# Helper Functions

### Strategy function

We need the method get_strategy with parameters share and sp500 for every row in the dataset to define if the best strategy for this share would be to buy, sell or hold as defined in the task.

Buy: A share outperformed the S&P500 by more than 2.5 percentage points for the year
Hold: A share performed within +/- 2.5% percentage points of the S&P500 for the year
Sell: A share performed below the S&P500 by more than 2.5 percentage points for the year

In [1]:
#Function to determine the strategy
# 0: buy, 1: hold, 2: sell

def get_strategy(share, sp500):
    diff = abs(share-sp500)
    biggest = max(share,sp500)
    
    if(biggest == share):
        if(diff > 2.5):
            return 0
        else:
            return 1
    else:
        if(diff > 2.5):
            return 2
        else:
            return 1  

#### Unit Test for Strategy function
It's crucial that our get_strategy function is totally correct since otherwise we would define wrong response variables and the ML part following would be worthless.

In [2]:
import unittest

class TestStrategy(unittest.TestCase):
    
    def test_get_strategy(self):
        #hold test cases
        self.assertEqual(get_strategy(1,1), 1)
        self.assertEqual(get_strategy(-1,-1), 1)
        self.assertEqual(get_strategy(-1,-1), 1)
        self.assertEqual(get_strategy(-1,1), 1)
        self.assertEqual(get_strategy(1,-1), 1)
        self.assertEqual(get_strategy(0,0), 1)
        self.assertEqual(get_strategy(0,-2.3), 1)
        self.assertEqual(get_strategy(2.3,0), 1)
        self.assertEqual(get_strategy(2.3,0), 1)
        self.assertEqual(get_strategy(0,2.3), 1)
        self.assertEqual(get_strategy(10,8), 1)
        self.assertEqual(get_strategy(8,10), 1)
        self.assertEqual(get_strategy(-8,-10), 1)
        
        #buy test cases
        self.assertEqual(get_strategy(10,7), 0)
        self.assertEqual(get_strategy(-3,-6), 0)
        self.assertEqual(get_strategy(2,-1), 0)
        self.assertEqual(get_strategy(3,0), 0)
        
        #sell test cases
        self.assertEqual(get_strategy(7,10), 2)
        self.assertEqual(get_strategy(-6,-3), 2)
        self.assertEqual(get_strategy(-2,1), 2)
        self.assertEqual(get_strategy(0,3), 2)

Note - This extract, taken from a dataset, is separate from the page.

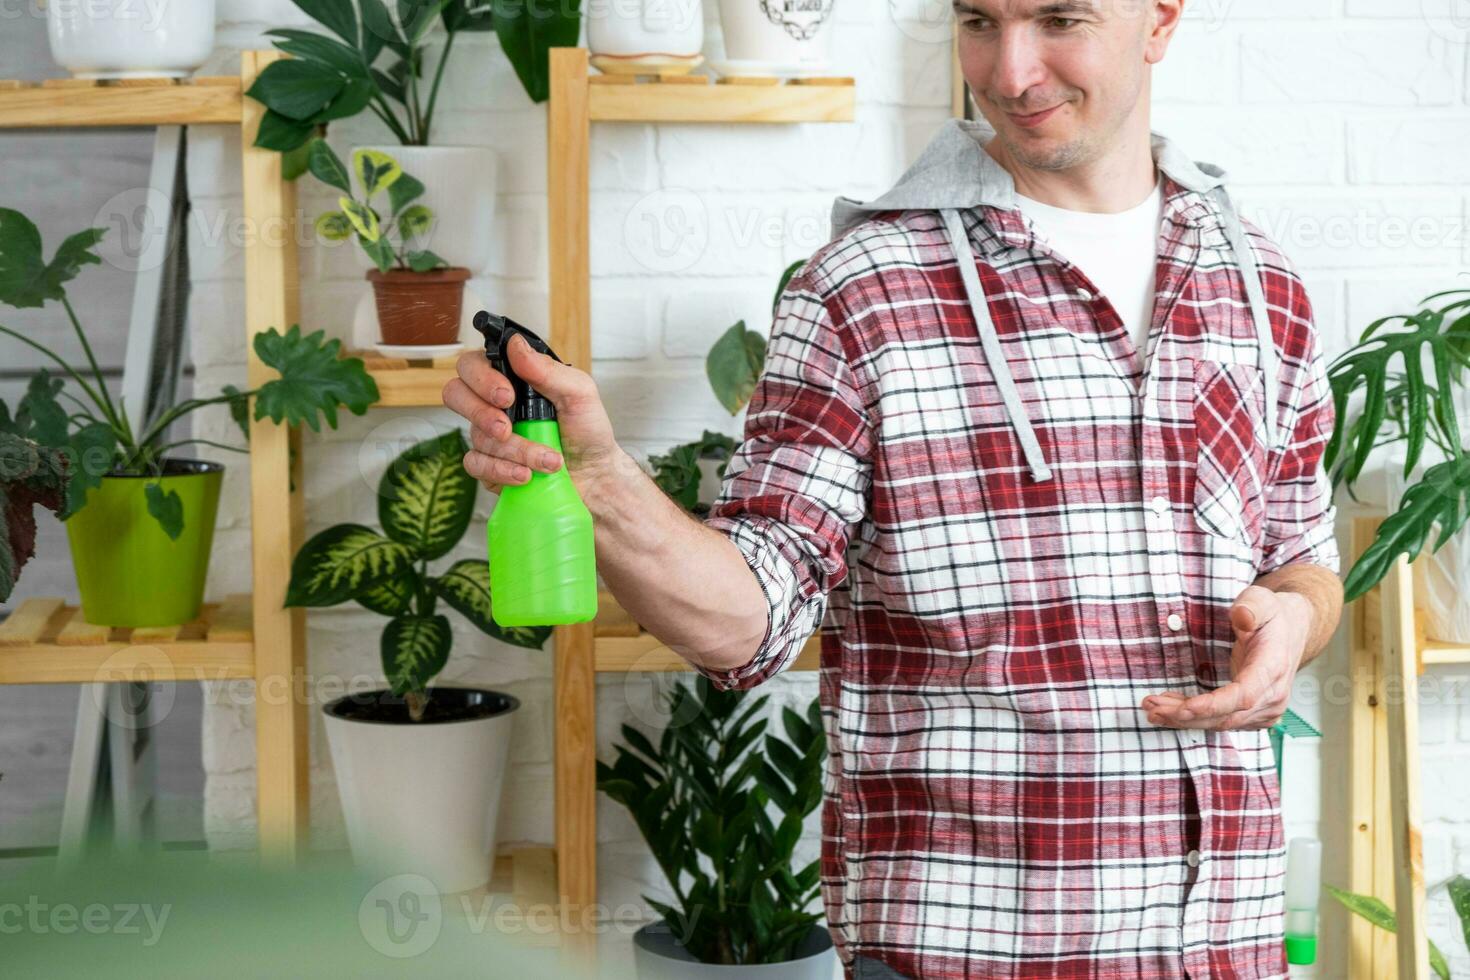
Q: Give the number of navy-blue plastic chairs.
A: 0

unittest.main(argv=[''], verbosity=2, exit=False)

test_get_strategy (__main__.TestStrategy) ... ok

----------------------------------------------------------------------
Ran 1 test in 0.003s

OK


<unittest.main.TestProgram at 0x106866eb0>

In [4]:
from sklearn.ensemble import RandomForestClassifier
import matplotlib.pyplot as plt
import numpy as np


def feature_selection(x, y, thres):
    """ Find out, which the most important features are. Return a list of the most important features
        which wil be used for the algorithms.
    
    Args:
        x: feature input without NaN values
        y: classification input
        thres: input as percentage value, features with relative importance over this value will be in the output 
    """
    
    feat_labels = x.columns[:]
    
    # Create Random Forest object, fit data and
    # extract feature importance attributes
    forest = RandomForestClassifier(random_state=1, class_weight='balanced')
    forest.fit(x, y)
    importances = forest.feature_importances_
    
    #Define n as number of importances over the value thres
    n = sum(importances > thres)
    
    # Get cumsum of the n most important features
    feat_imp = np.sort(importances)[::-1]
    sum_feat_imp = np.cumsum(feat_imp)[:n]
    
    # Sort output (by relative importance) and 
    # print top n features
    indices = np.argsort(importances)[::-1]
    for i in range(n):
        print('{0:2d}) {1:7s} {2:6.4f}'.format(i + 1, 
                                           feat_labels[indices[i]],
                                           importances[indices[i]]))
        
    
    # Plot Feature Importance (both cumul., individual)
    plt.figure(figsize=(12, 8))
    plt.bar(range(n), importances[indices[:n]], align='center')
    plt.xticks(range(n), feat_labels[indices[:n]], rotation=90)
    plt.xlim([-1, n])
    plt.xlabel('Feature')
    plt.ylabel('Rel. Feature Importance')
    plt.step(range(n), sum_feat_imp, where='mid', 
         label='Cumulative importance')
    plt.tight_layout();
    
    
    # Create a list with the important features for ML algorhithms
    feature_list = [None] * n
    for i in range(n):
        feature_list[i] = feat_labels[indices[i]]
    
    # return the list of important features
    return feature_list